==== MATERIAL TO PROCESS ====
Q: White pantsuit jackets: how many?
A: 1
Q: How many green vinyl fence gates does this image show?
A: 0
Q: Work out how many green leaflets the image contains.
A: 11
====
==== MATERIAL TO PROCESS ====
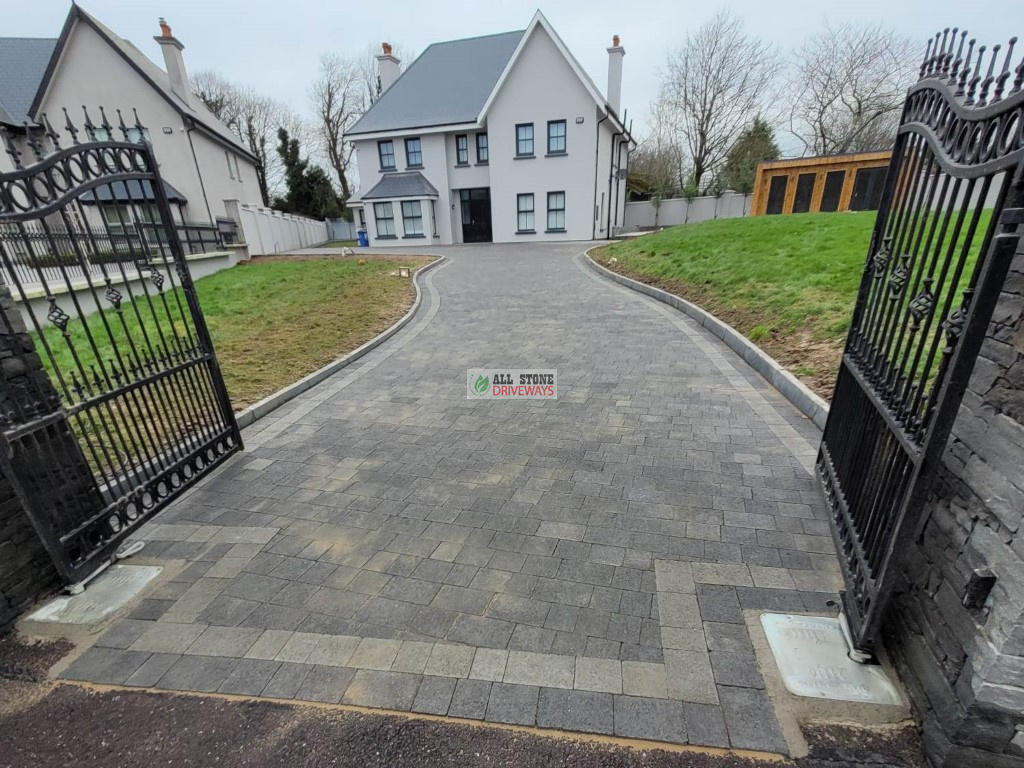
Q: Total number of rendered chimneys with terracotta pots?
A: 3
====
==== MATERIAL TO PROCESS ====
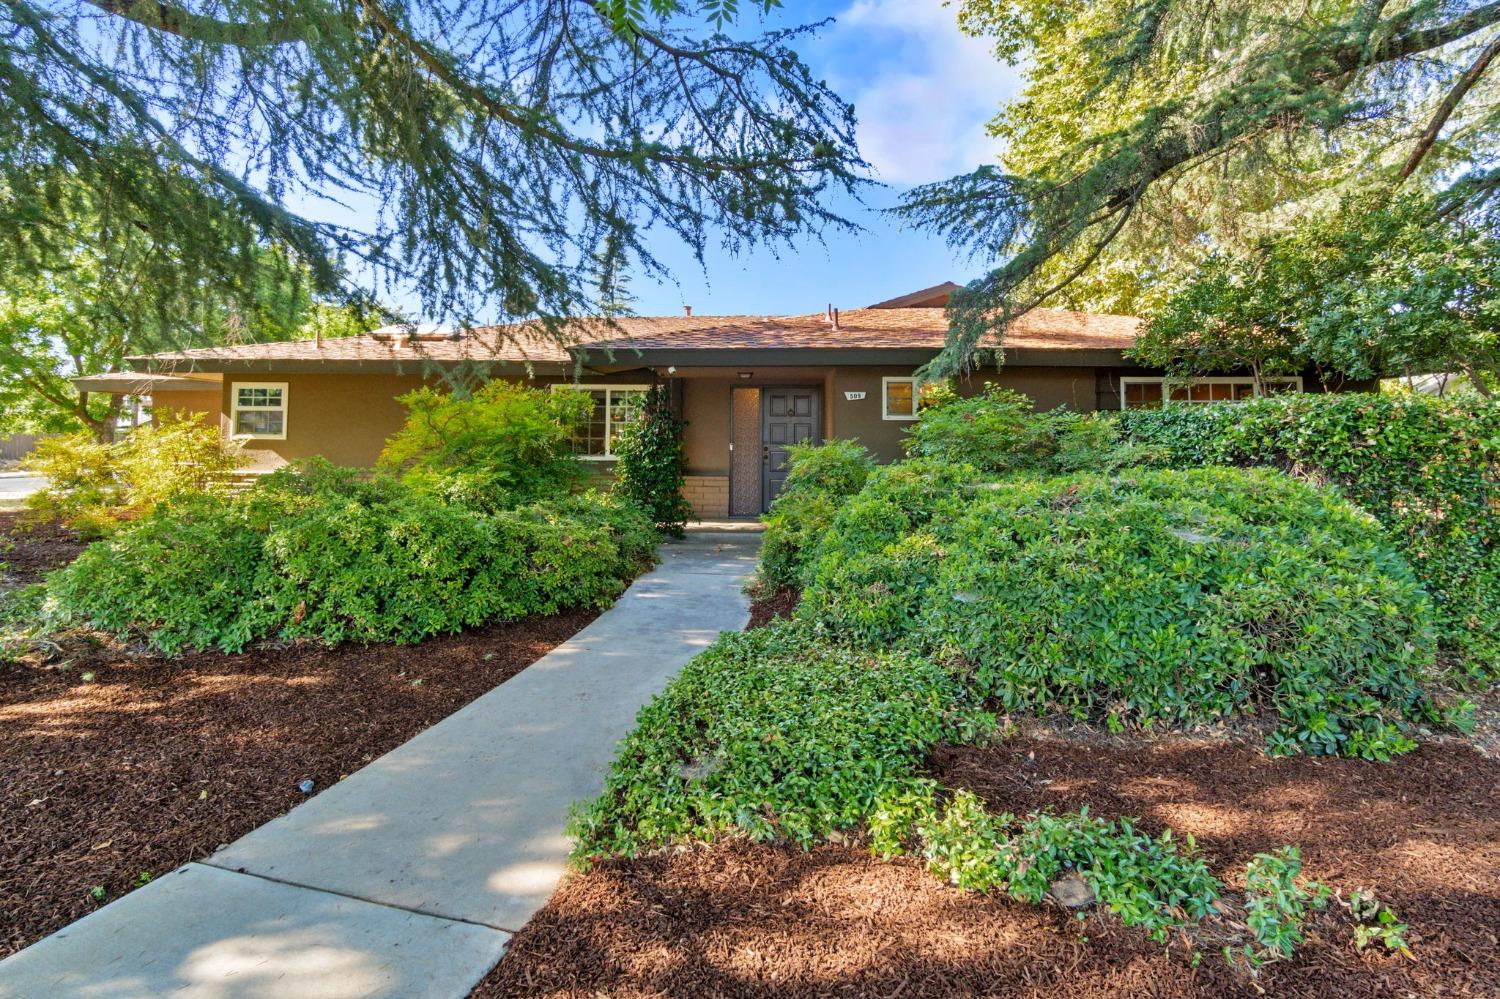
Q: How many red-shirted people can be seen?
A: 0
====
TASK
Pull out all lines from the entries above that include the word "image".

TASK RESULT
Q: How many green vinyl fence gates does this image show?
Q: Work out how many green leaflets the image contains.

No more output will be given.